2. The method of claim 1, wherein the integrated wellsite data
comprises an integrated combination of petrophysical,
geomechanical, geological, and geophysical data.
3. The method of claim 2, further comprising measuring at least a
portion of the petrophysical, geomechanical, geological, and
geophysical data.
4. The method of claim 1, wherein generating the stimulation plan
comprises repeating the well planning, staging design, stimulation
design, and production prediction.
5. The method of claim 1, further comprising measuring real time
data from the formation during the executing.
6. The method of claim 5, further comprising performing real time
interpretation based on the real time data.
7. The method of claim 6, further comprising performing real time
stimulation design and production prediction based on the real time
interpretation.
8. The method of claim 7, further comprising repeating the real
time stimulation design and the production prediction in a feedback
loop to form a real time optimized stimulation plan.
9. The method of claim 8, further comprising controlling the
stimulation operation based on the real time optimized stimulation
plan.
10. The method of claim 9, further comprising evaluating the
wellsite after executing the optimized stimulation plan.
11. The method of claim 10, further comprising updating the
reservoir characterization model based on the evaluating.
12. The method of claim 1, further comprising calibrating the
stimulation plan.
13. The method of claim 12, further comprising executing the
calibrated stimulation plan.
14. The method of claim 1, further comprising updating the
reservoir characterization model based on an evaluation of real
time data gathered during execution of the stimulation plan.
15. The method of claim 1, wherein the staging design comprises
defining boundaries on a log of the wellbore, identifying pay zones
along the wellbore based on the boundaries, specifying fracture
units in the pay zones, designing stages based on the fracture
units, and designing perforation locations based on the designed
stages.
16. The method of claim 1, wherein the staging design comprises
generating a plurality of quality indicators from a plurality of
logs, combining the plurality of quality indicators to form a
composite quality indicator, combining the composite quality
indicator with a stress log to form a combined stress and composite
quality indicator, identifying classifications for blocks of the
combined stress and composite quality indicator, defining stages
along the combined stress and composite quality indicator based on
the classifications, and perforating a wellbore at select stages
based on the classifications thereon.
17. The method of claim 1, wherein the stimulation design comprises
a fracture model.
18. The method of claim 1, wherein the reservoir comprises a tight
gas sand reservoir, a shale reservoir, or both.
19. The method of claim 1, wherein the wellsite data comprises a
downhole tool comprising a wireline tool, a drilling tool, a
perforating tool, an injection tool, or combinations thereof.
20. The method of claim 1, comprising optimizing in real time the
stimulation plan by repeating the stimulation design and production
prediction in real time until a real time optimized stimulation
plan is generated.
21. The method of claim 20, comprising updating the reservoir
characterization model based on the real time optimized stimulation
plan.
Description
BACKGROUND
The present disclosure relates to techniques for performing
oilfield operations.
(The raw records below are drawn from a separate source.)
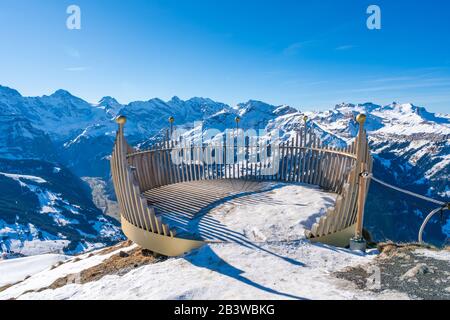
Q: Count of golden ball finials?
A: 5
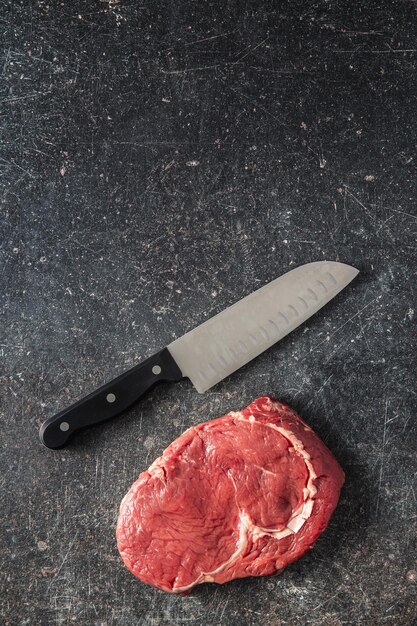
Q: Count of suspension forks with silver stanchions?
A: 0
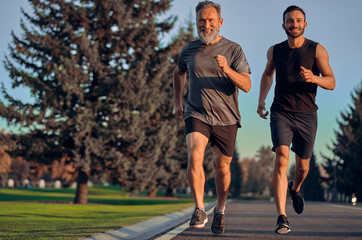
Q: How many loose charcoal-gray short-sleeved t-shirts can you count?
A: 1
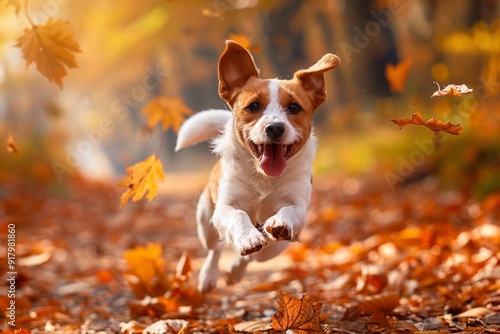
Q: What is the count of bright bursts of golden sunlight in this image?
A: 1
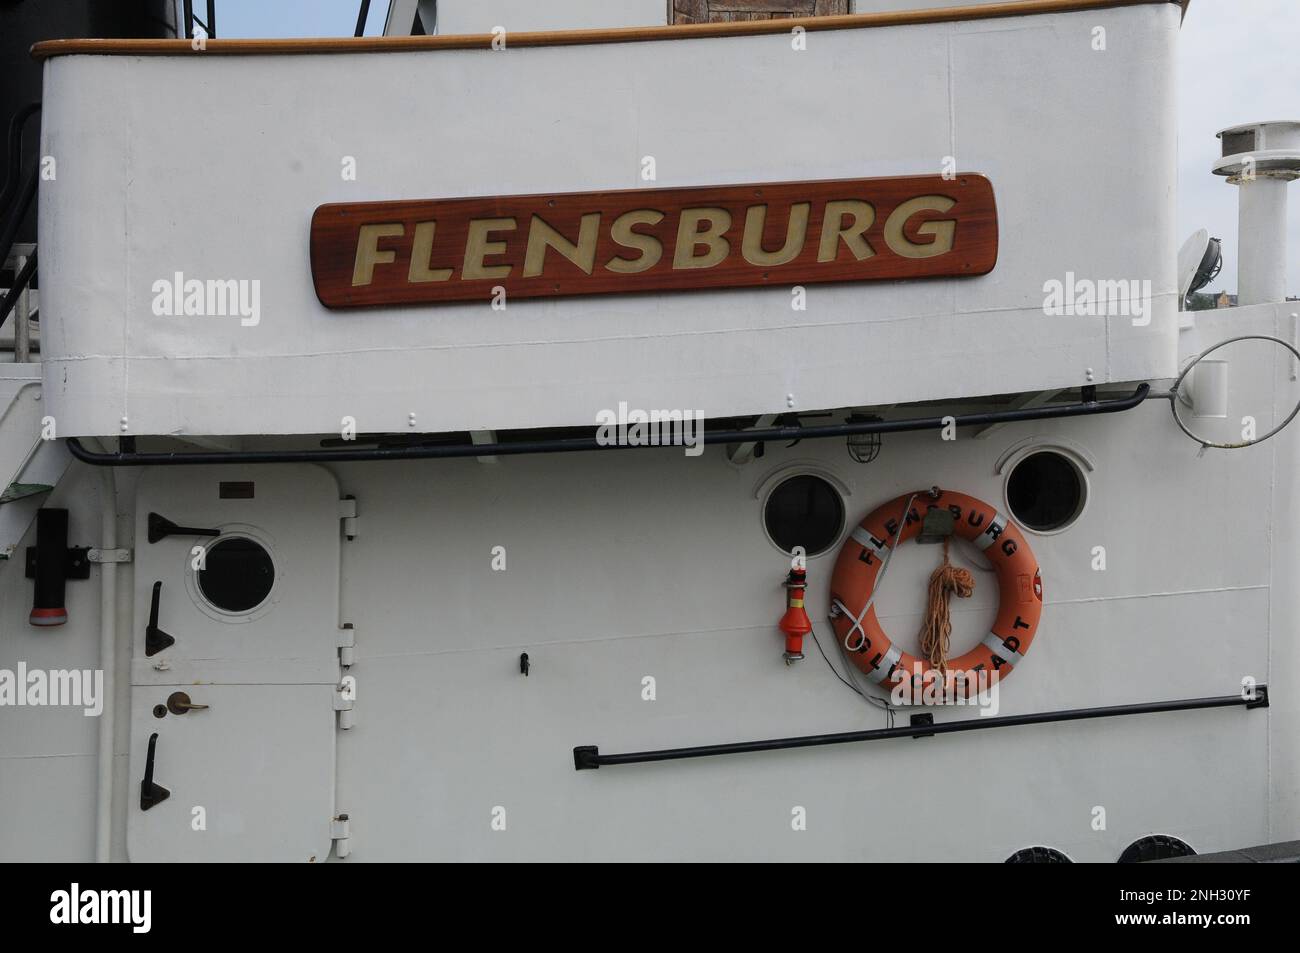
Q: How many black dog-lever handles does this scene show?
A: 3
More particularly, the present disclosure
relates to techniques for performing stimulation operations, such
as perforating, injecting, and/or fracturing, a subterranean
formation having at least one reservoir therein. The statements in
this section merely provide background information related to the
present disclosure and may not constitute prior art.
Oilfield operations may be performed to locate and gather valuable
downhole fluids, such as hydrocarbons. Oilfield operations may
include, for example, surveying, drilling, downhole evaluation,
completion, production, stimulation, and oilfield analysis.
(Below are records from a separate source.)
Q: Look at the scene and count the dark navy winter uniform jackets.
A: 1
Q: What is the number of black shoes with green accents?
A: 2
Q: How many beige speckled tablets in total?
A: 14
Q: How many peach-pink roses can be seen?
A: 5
Surveying may involve seismic surveying using, for example, a
seismic truck to send and receive downhole signals. Drilling may
involve advancing a downhole tool into the earth to form a
wellbore. Downhole evaluation may involve deploying a downhole tool
into the wellbore to take downhole measurements and/or to retrieve
downhole samples. Completion may involve cementing and casing a
wellbore in preparation for production. Production may involve
deploying production tubing into the wellbore for transporting
fluids from a reservoir to the surface. Stimulation may involve,
for example, perforating, fracturing, injecting, and/or other
stimulation operations, to facilitate production of fluids from the
reservoir.
Oilfield analysis may involve, for example, evaluating information
about the wellsite and the various operations, and/or performing
well planning operations. Such information may be, for example,
petrophysical information gathered and/or analyzed by a
petrophysicist; geological information gathered and/or analyzed by
a geologist; or geophysical information gathered and/or analyzed by
a geophysicist. The petrophysical, geological and geophysical
information may be analyzed separately with dataflow therebetween
being disconnected. A human operator may manually move and analyze
the data using multiple software and tools. Well planning may be
used to design oilfield operations based on information gathered
about the wellsite.
SUMMARY
This summary is provided to introduce a selection of concepts that
are further described below in the detailed description. This
summary is not intended to identify key or essential features of
the claimed subject matter, nor is it intended to be used as an aid
in limiting the scope of the claimed subject matter.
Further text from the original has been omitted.